John Archer (May 5, 1741 – September 28, 1810) was a prominent physician, slaveowner, and U.S. Congressman from Maryland, representing the sixth district for three terms from 1801 to 1807. His son, Stevenson Archer and grandson Stevenson Archer II were also Congressmen from Maryland.

Early life
Archer was born on May 5, 1741, near Churchville in the Province of Maryland, and attended the West Nottingham Academy in Cecil County, later graduating from Princeton College in 1760 with a Bachelor of Arts and in 1763 with a Master of Arts. He studied theology, but owing to a throat affliction, he abandoned his studies in that area and began the study of medicine. He graduated as a physician from the College of Philadelphia on June 21, 1768, receiving the first medical diploma issued on the American continent.

Career
In July 1769, Archer commenced the practice of law in Harford County. He was a member of the Revolutionary committee from 1774 to 1776, and later raised a military company during the American Revolutionary War. He was a member of the first state constitutional convention of 1776, and served in the Maryland House of Delegates from 1777 to 1779. During the Revolutionary War, Archer was volunteer aide-de-camp to General Anthony Wayne at Stony Point. On June 1, 1779, Archer was made a captain and subsequently a major in the Continental Army.

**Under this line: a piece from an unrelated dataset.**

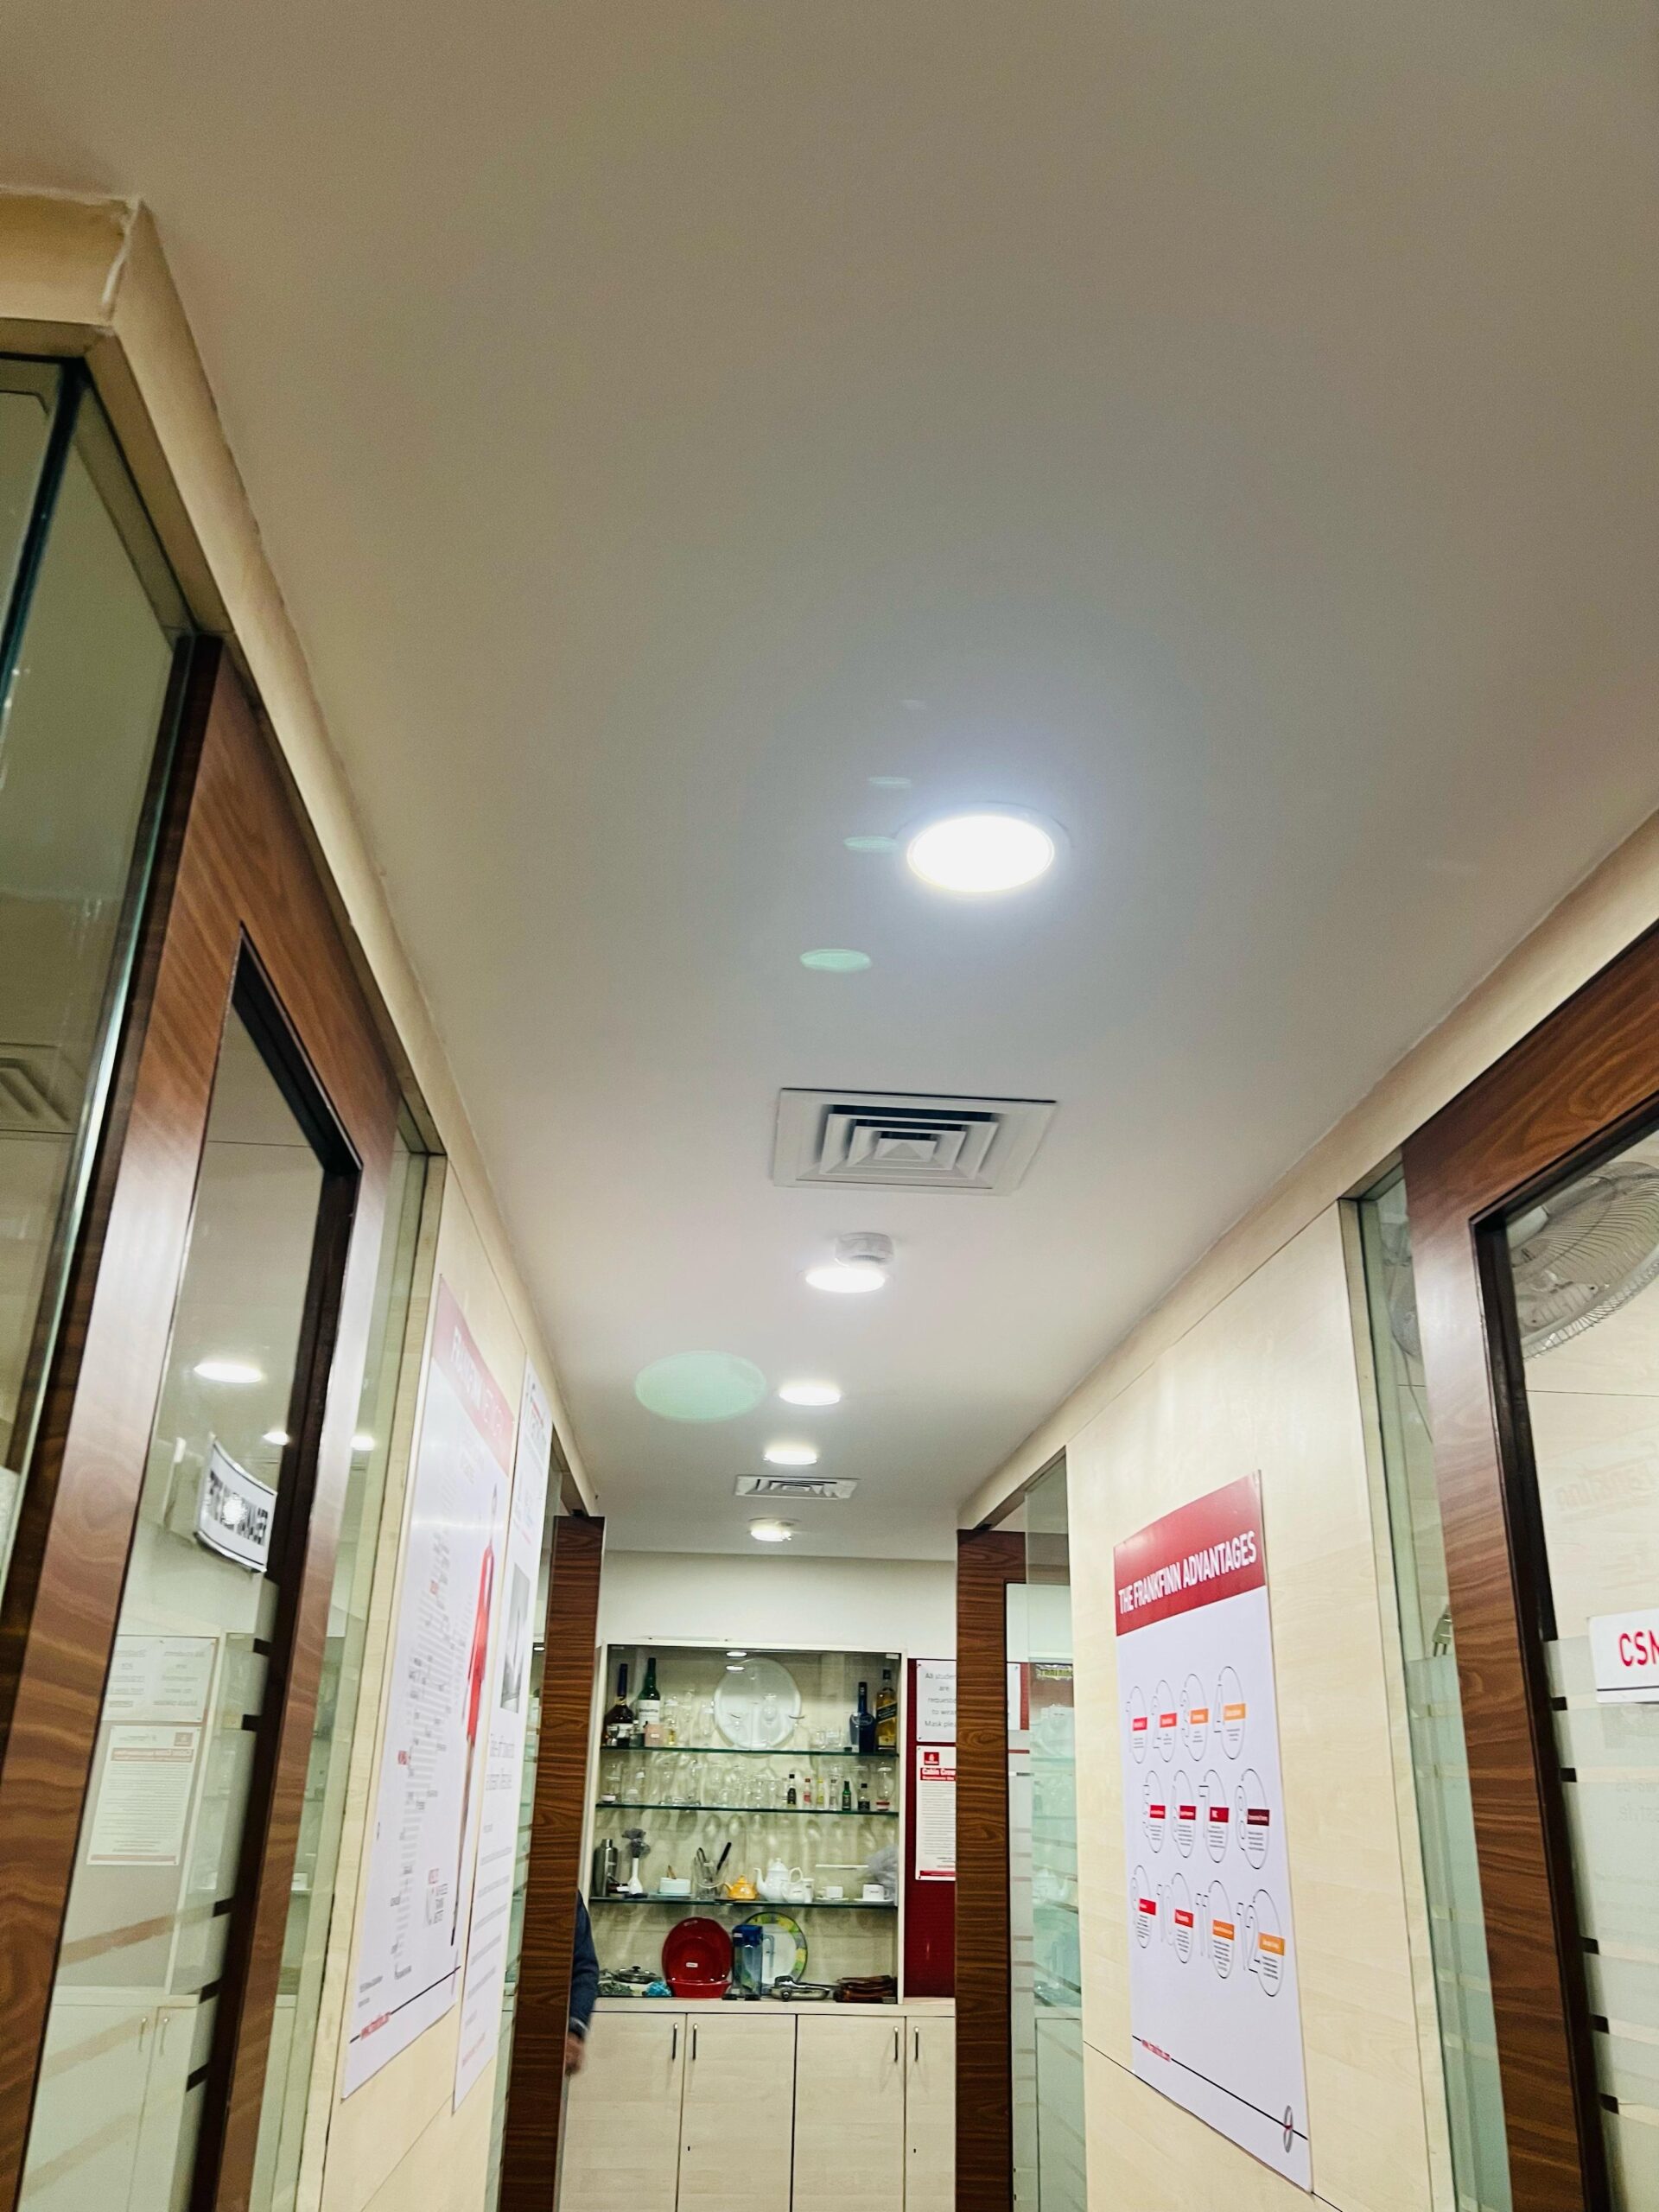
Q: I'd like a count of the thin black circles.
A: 12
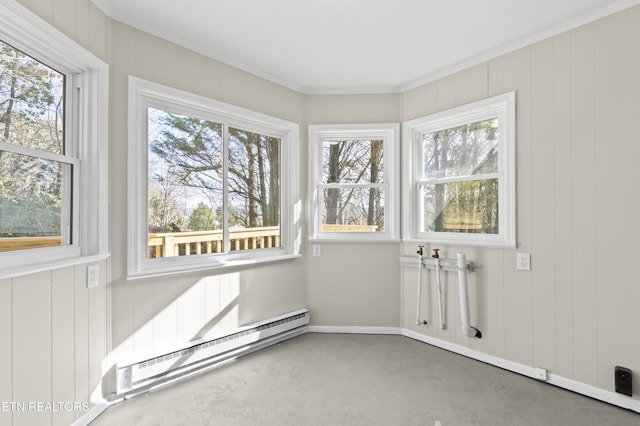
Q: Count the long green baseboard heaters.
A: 0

Archer was elected as a Democratic-Republican to the Seventh, Eighth, and Ninth Congresses, serving from March 4, 1801, until March 3, 1807. He founded, with his son Thomas Archer, the medical and chirurgical faculty of Maryland in 1799. In 1810, Archer documented a case of superfecundation, more specifically called "heteropaternal superfecundation," in which a Caucasian woman gave birth to mixed twins — one Caucasian, one Afro-Caucasian - after having had intercourse with two men of differing race within a few weeks.

Personal life
Archer married Catherine Harris on October 18, 1766. His son was Stevenson Archer, chief justice.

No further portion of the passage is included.